# Recurrent Neural Networks



RNN's are complex and come in many different forms so in this tutorial we wil focus on how they work and the kind of problems they are best suited for.

![image.png](attachment:image.png)

![image-2.png](attachment:image-2.png)

![alt text](https://colah.github.io/posts/2015-08-Understanding-LSTMs/img/RNN-unrolled.png)
*Source: https://colah.github.io/posts/2015-08-Understanding-LSTMs/*

Let's define what all these variables stand for before we get into the explination.

**h<sub>t</sub>** output at time t

**x<sub>t</sub>** input at time t

**A** Recurrent Layer (loop)

What this diagram is trying to illustrate is that a recurrent layer processes words or input one at a time in a combination with the output from the previous iteration. So, as we progress further in the input sequence, we build a more complex understanding of the text as a whole.

What we've just looked at is called a **simple RNN layer**. It can be effective at processing shorter sequences of text for simple problems but has many downfalls associated with it. One of them being the fact that as text sequences get longer it gets increasingly difficult for the network to understand the text properly.



## Sequence Data
 
We are working with text data, but neural networks require numeric data inputs. Unlike earlier when we were working with images, text cannot be easily converted into numbers.

We thus have to encode text data into numerical representation

## Encoding Text

Link: https://www.tensorflow.org/text/guide/word_embeddings

There are a few methodes to encode text:

###  1. Bag of Words
The first and simplest way to encode our data is to use something called **bag of words**. This is a pretty easy technique where each word in a sentence is encoded with an integer and thrown into a collection that does not maintain the order of the words but does keep track of the frequency. Have a look at the python function below that encodes a string of text into bag of words.

![image.png](attachment:image.png)

In [1]:
vocab = {}  # maps word to integer representing it
word_encoding = 1
def bag_of_words(text):
  global word_encoding

  words = text.lower().split(" ")  # create a list of all of the words in the text, well assume there is no grammar in our text for this example
  bag = {}  # stores all of the encodings and their frequency

  for word in words:
    if word in vocab:
      encoding = vocab[word]  # get encoding from vocab
    else:
      vocab[word] = word_encoding
      encoding = word_encoding
      word_encoding += 1

    if encoding in bag:
      bag[encoding] += 1
    else:
      bag[encoding] = 1

  return bag

text = "this is a test to see if this test will work is is test a a"
bag = bag_of_words(text)
print(bag)
print(vocab)

{1: 2, 2: 3, 3: 3, 4: 3, 5: 1, 6: 1, 7: 1, 8: 1, 9: 1}
{'this': 1, 'is': 2, 'a': 3, 'test': 4, 'to': 5, 'see': 6, 'if': 7, 'will': 8, 'work': 9}


This isn't really the way we would do this in practice, but I hope it gives you an idea of how bag of words works. Notice that we've lost the order in which words appear. In fact, let's look at how this encoding works for the two sentences we showed above.



In [2]:
positive_review = "I thought the movie was going to be bad but it was actually amazing"
negative_review = "I thought the movie was going to be amazing but it was actually bad"

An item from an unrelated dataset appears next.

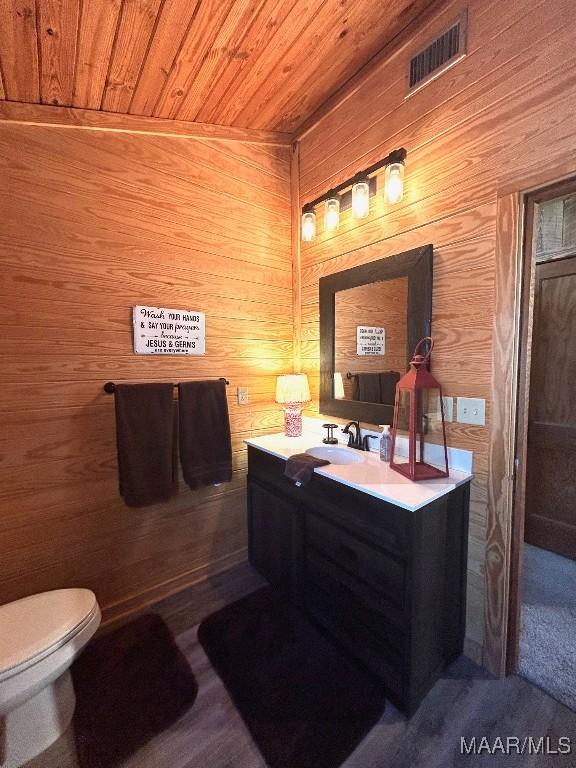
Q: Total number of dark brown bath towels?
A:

pos_bag = bag_of_words(positive_review)
neg_bag = bag_of_words(negative_review)

print("Positive:", pos_bag)
print("Negative:", neg_bag)

Positive: {10: 1, 11: 1, 12: 1, 13: 1, 14: 2, 15: 1, 5: 1, 16: 1, 17: 1, 18: 1, 19: 1, 20: 1, 21: 1}
Negative: {10: 1, 11: 1, 12: 1, 13: 1, 14: 2, 15: 1, 5: 1, 16: 1, 21: 1, 18: 1, 19: 1, 20: 1, 17: 1}


We can see that even though these sentences have a very different meaning they are encoded exaclty the same way. Obviously, this isn't going to fly. Let's look at some other methods.



### 2. Integer Encoding
The next technique we will look at is called **integer encoding**. This involves representing each word or character in a sentence as a unique integer and maintaining the order of these words. This should hopefully fix the problem we saw before were we lost the order of words. We will be using **one-hot encoding**.


![image.png](attachment:image.png)

In [3]:
vocab = {}
word_encoding = 1
def one_hot_encoding(text):
  global word_encoding

  words = text.lower().split(" ")
  encoding = []

  for word in words:
    if word in vocab:
      code = vocab[word]
      encoding.append(code)
    else:
      vocab[word] = word_encoding
      encoding.append(word_encoding)
      word_encoding += 1

  return encoding

text = "this is a test to see if this test will work is is test a a"
encoding = one_hot_encoding(text)
print(encoding)
print(vocab)

[1, 2, 3, 4, 5, 6, 7, 1, 4, 8, 9, 2, 2, 4, 3, 3]
{'this': 1, 'is': 2, 'a': 3, 'test': 4, 'to': 5, 'see': 6, 'if': 7, 'will': 8, 'work': 9}


And now let's have a look at one hot encoding on our movie reviews.

In [4]:
positive_review = "I thought the movie was going to be bad but it was actually amazing"
negative_review = "I thought the movie was going to be amazing but it was actually bad"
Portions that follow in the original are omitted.